Stored data
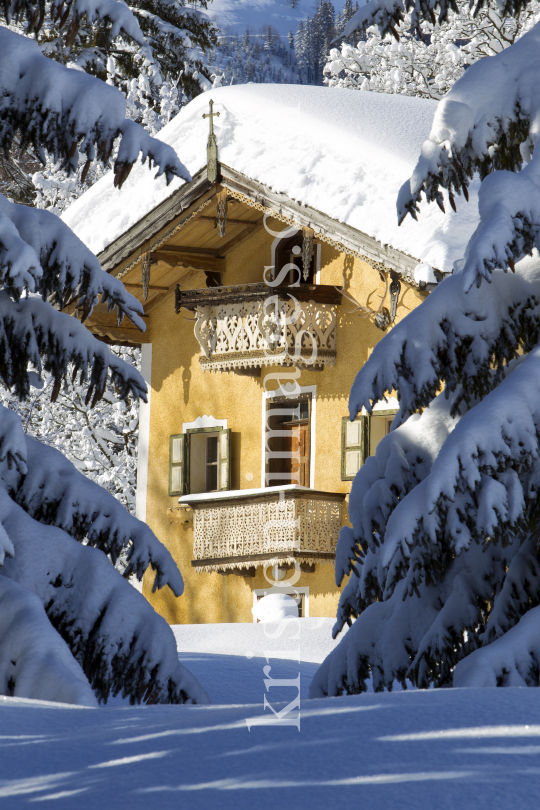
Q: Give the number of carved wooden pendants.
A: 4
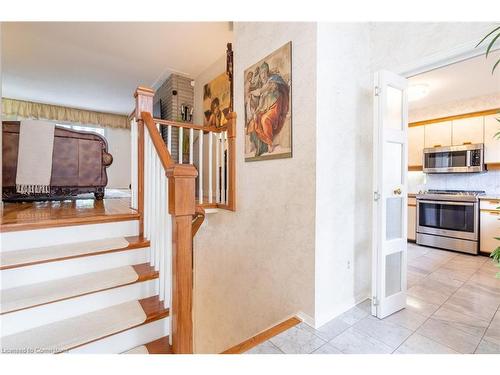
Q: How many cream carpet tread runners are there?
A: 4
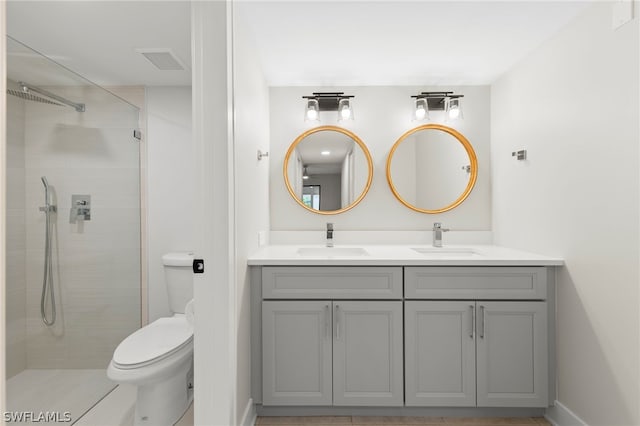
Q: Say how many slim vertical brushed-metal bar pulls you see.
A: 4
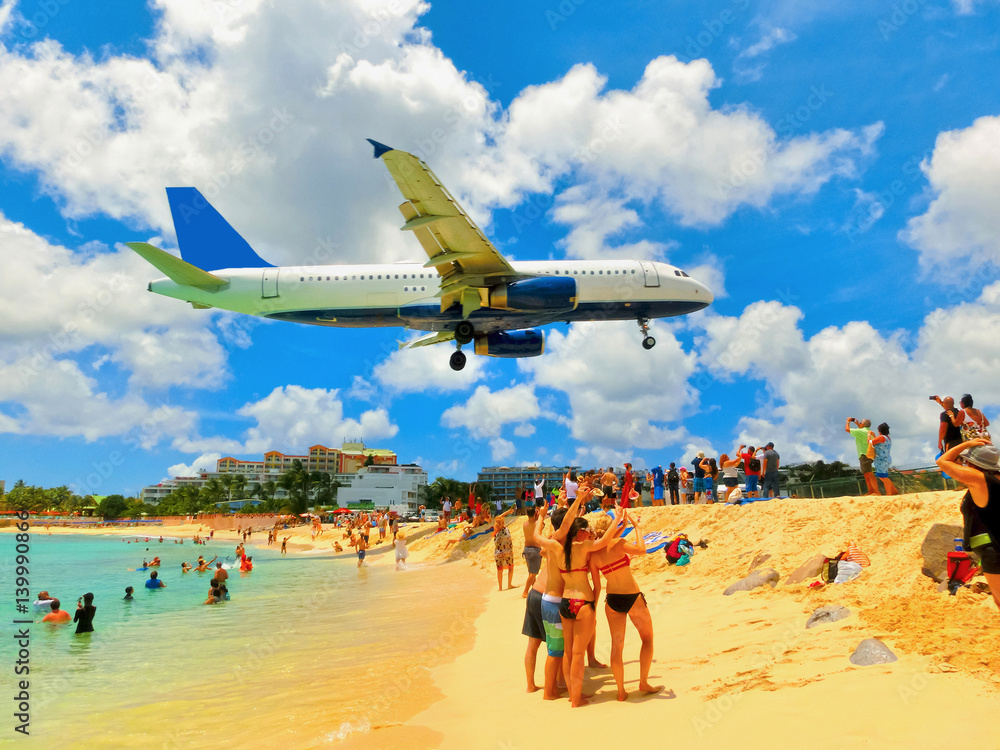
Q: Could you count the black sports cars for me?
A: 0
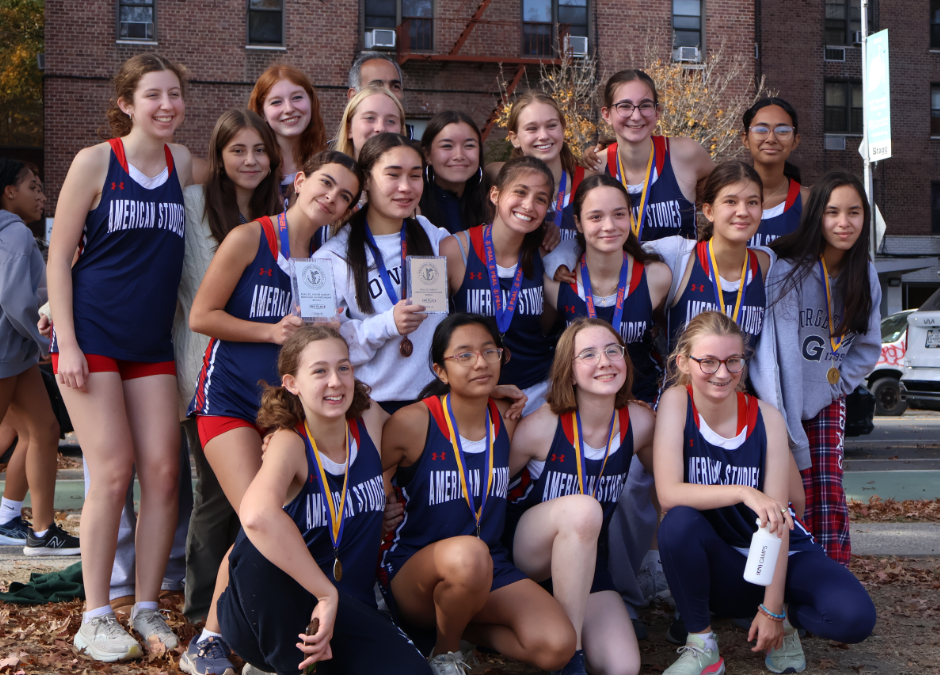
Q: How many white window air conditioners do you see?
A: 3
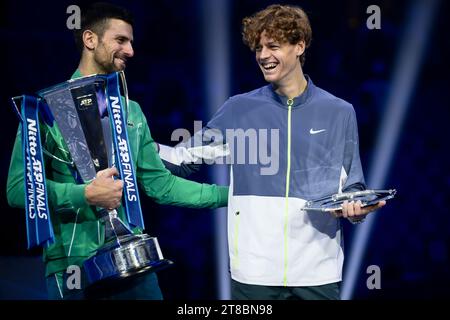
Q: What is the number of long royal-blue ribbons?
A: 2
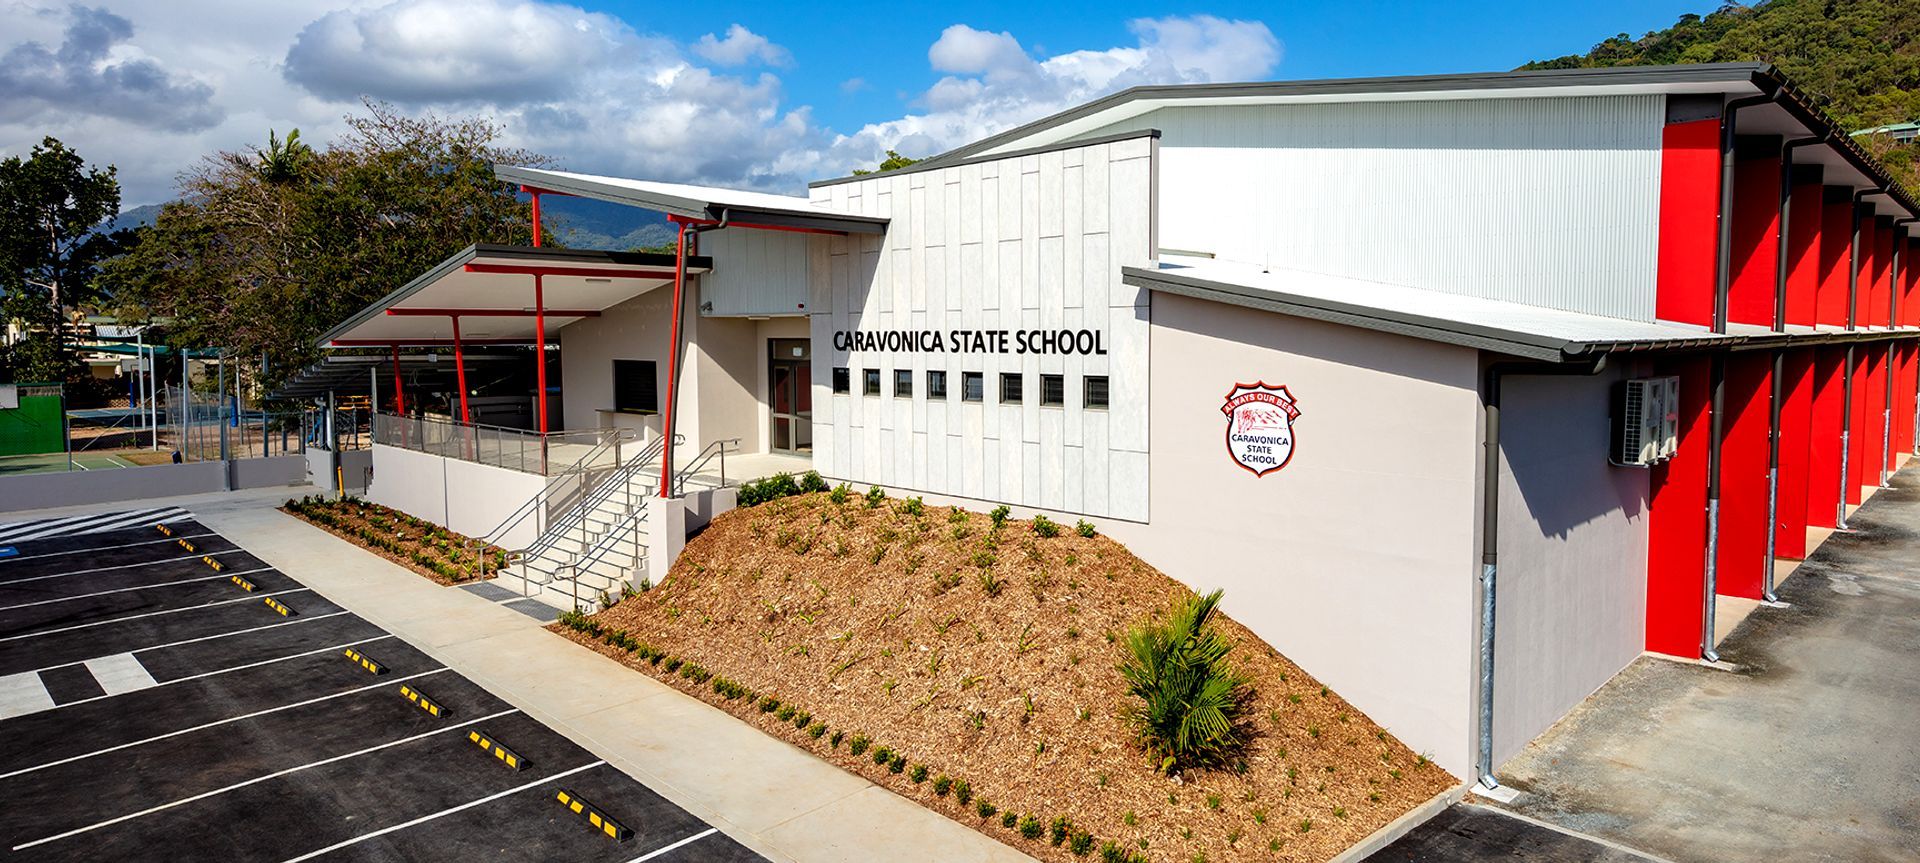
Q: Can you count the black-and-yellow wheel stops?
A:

Task to carry out:
Wherever a line of the entries holds the string "many", copy that line.

Finished exercise:
Q: How many cream carpet tread runners are there?
Q: Say how many slim vertical brushed-metal bar pulls you see.
Q: How many white window air conditioners do you see?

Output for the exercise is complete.